Serdal Adalı seçim öncesinde “Bugün sadece başkanımıza değil, vizyonumuza karar vereceğiz” demişti.
Ezici üye çoğunluğu Fikret Orman’ın vizyonunu seçti.
Orman’ın, kazandıktan sonraki ilk söyleminde “Beşiktaşlılar bir zihniyeti onayladı. Artık kandırılmak istemiyorlar” demesi çarpıcıydı.
Genel Kurul, bir başkan adayının düşünce yapısına oy verdi ya da vermedi! ‘Düşüncenin değerini’ ön plana çıkardı! Bu durumu bir devrim gibi görmekteyim.

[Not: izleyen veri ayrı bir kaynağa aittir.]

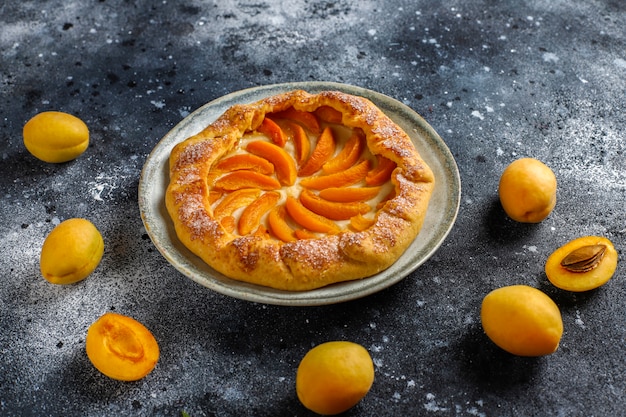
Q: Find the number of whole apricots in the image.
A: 5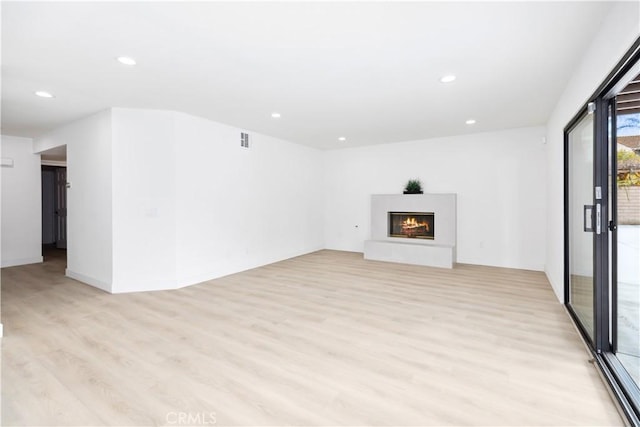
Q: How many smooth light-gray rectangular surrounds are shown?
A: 1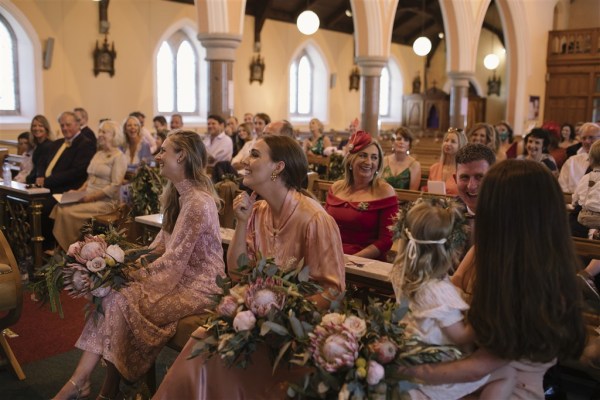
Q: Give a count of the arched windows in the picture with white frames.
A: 4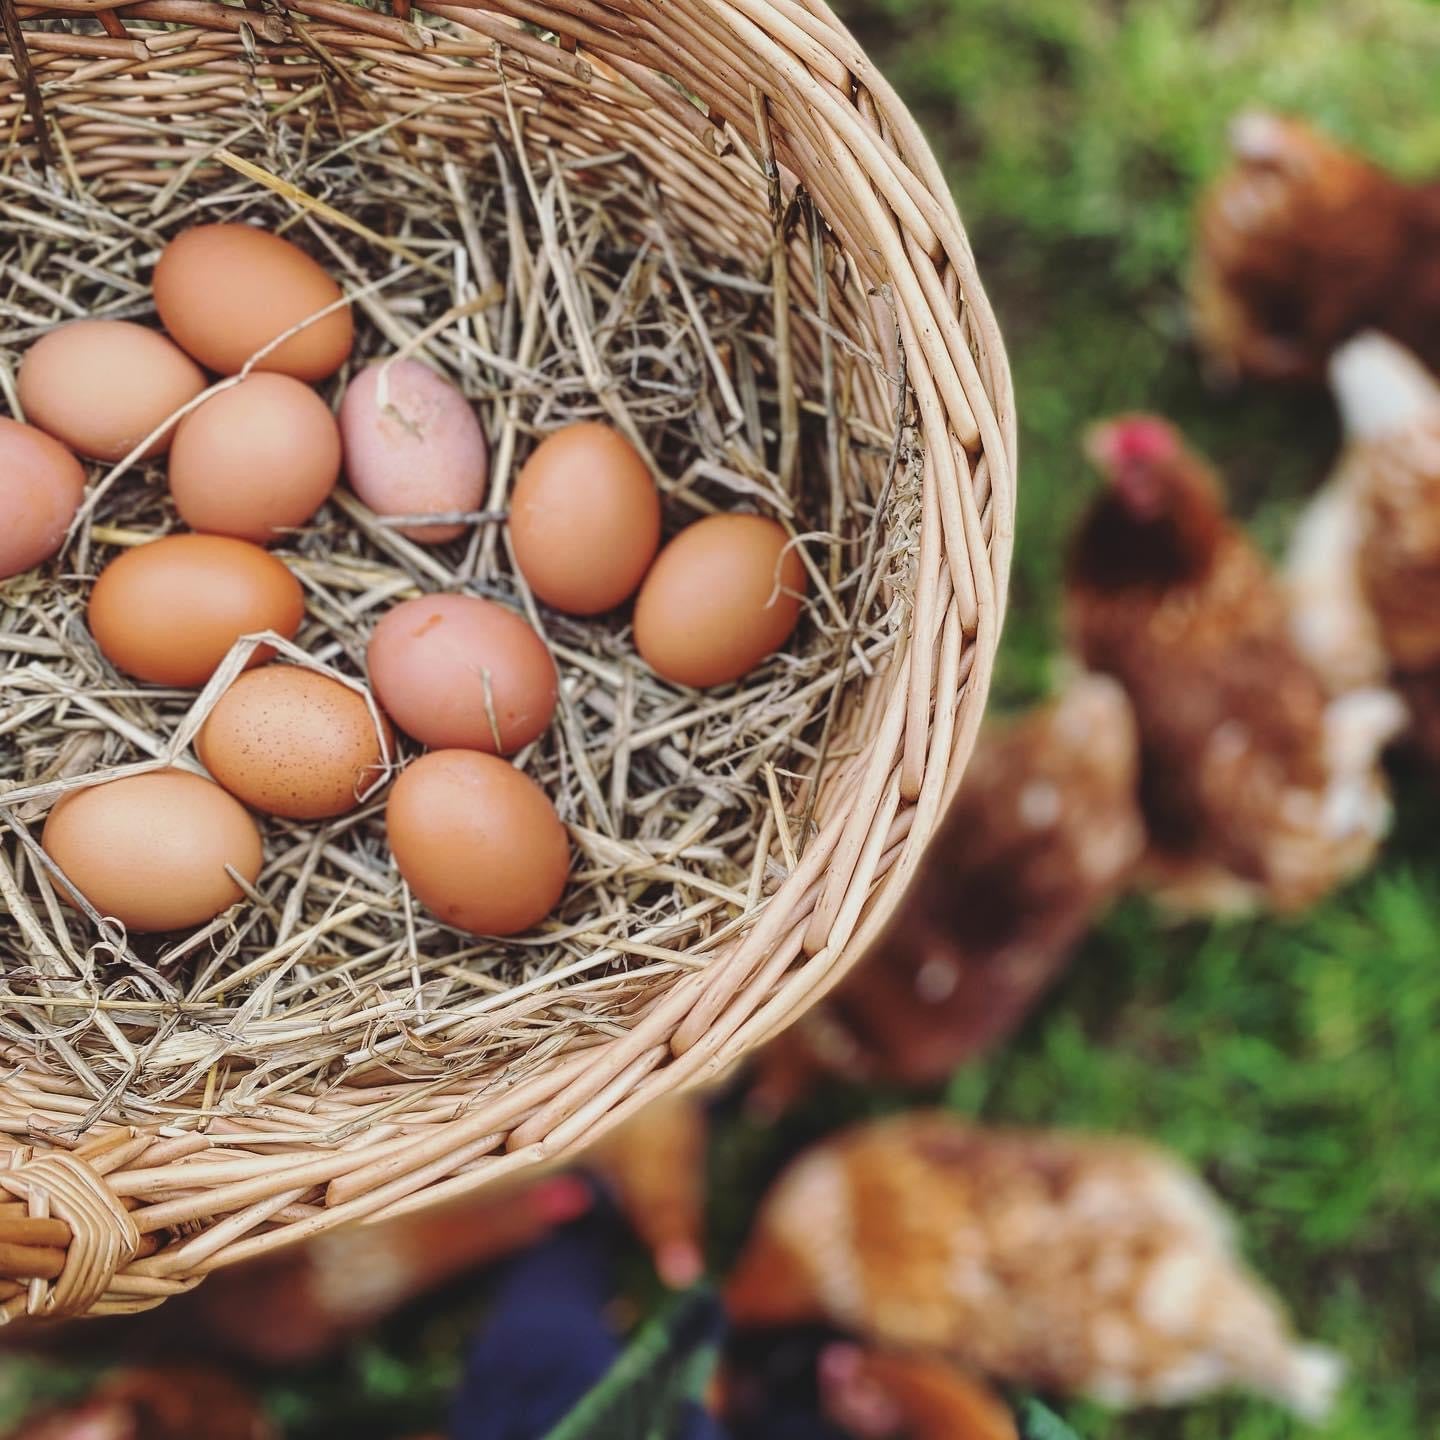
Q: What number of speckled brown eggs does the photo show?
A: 1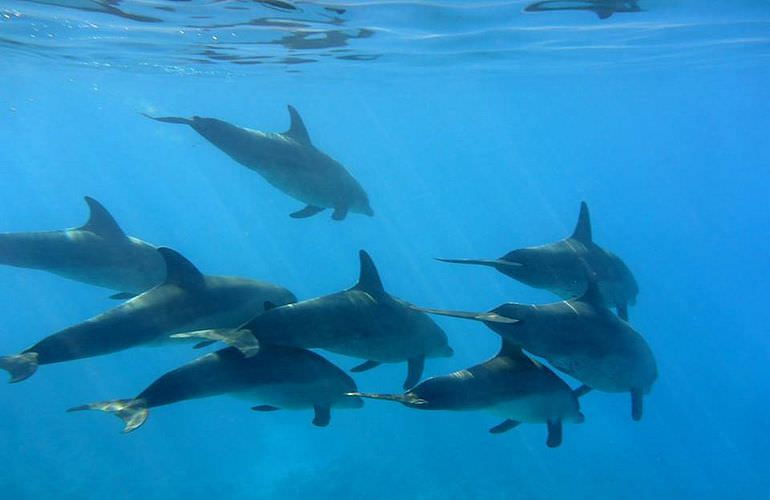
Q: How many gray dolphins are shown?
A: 8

Seçtikleri doğru ya da yanlıştı, ama seçme yöntemleri net biçimde doğruydu.
“Kulübe kredi açacağım, size şu ünlü oyuncuyu getireceğim” gibi heyecanları okşayan değil, kulübün büyüklüğünü koruyup, artıracak; kulübü kişilerin ipoteği altına sokmadan, ensesi kalın biçimde yaşatacak mantığa dayalı bir anlayışı benimsediler. Bu anlayışın temsilcisine verdiler görevi.
Orman da Adalı da kulübe katkı yapmayı istiyordu elbette. Ne var ki Serdal Adalı’nın yöntemi, çoğunlukla batıran, Orman’ın yöntemi bataktan çıkaran bir kimlikteydi.
İkisi de birbirine yakın sürelerde yöneticilik yaptılar. Adalı’nın etkin biçimde rol aldığı dönemdeki vizyonla kulüp borca battı, UEFA’dan ceza aldı; Orman döneminin vizyonu ile beğenilen bir futbol takımına sahip oldu, borçlarını azalttı!
Kulüpler güçleri oranında yatırım yapmalılar ve eğer daha çok yatırımdan yana iseler, önce güçlerini artırmalılar. Kaynak yaratmalılar.
Bir de üyeler cephesi var... Kulüplerinin olanaklarını bilmeliler ve yöneticilerinin hangi olanakları, nasıl kullandığına bakarak bir beklenti içinde olmalılar. Yöneticinin kendi fiyakası için kulüp olanaklarını har vurup harman savurmasına, heyecan verici birkaç cilalı söze kanıp izin vermemeliler.
Olaylara bakıştaki gerçekçiliğe ve yönetim anlayışındaki çağdaşlığa önem vermeliler.
Sanırım bundan sonra hiçbir başkan adayı, “Size Messi’yi getireceğim” gibi bir aldatmacı, heyecan sömürücü seçim sloganı ile ortaya çıkamayacak. Yönetim kapasitesini anlatmaya, bununla ilgili belgeler sunma çabalayacak. “Size Messi’yi alacak kaynağı ve kimliği kazandıracağım” diyecek. Bunun belgelerini sunacak.
Serdal Adalı Beşiktaş’a hizmet yolunda hapis bile yattı. Aldığı 2088 oyun önemli bir kısmının bu özverisine gösterilen saygıdan olduğunu düşünüyorum. Eğer ayağı yere basmayan transfer vaatleri, sponsorluk anlaşmalarından söz etmek yerine Orman’ın yöntemi ile ortaya çıksaydı, çıkabilse idi, inanıyorum ki çok daha fazlasını alırdı.
Bundan eminim, çünkü Beşiktaşlı seçmen neyi neden yaptığını oyları ile çok çok iyi biçimde gösterdi.
Şimdi artık top Orman’da. Eline verilen gücü, gösterilen güveni yerli yerinde kullanmalı.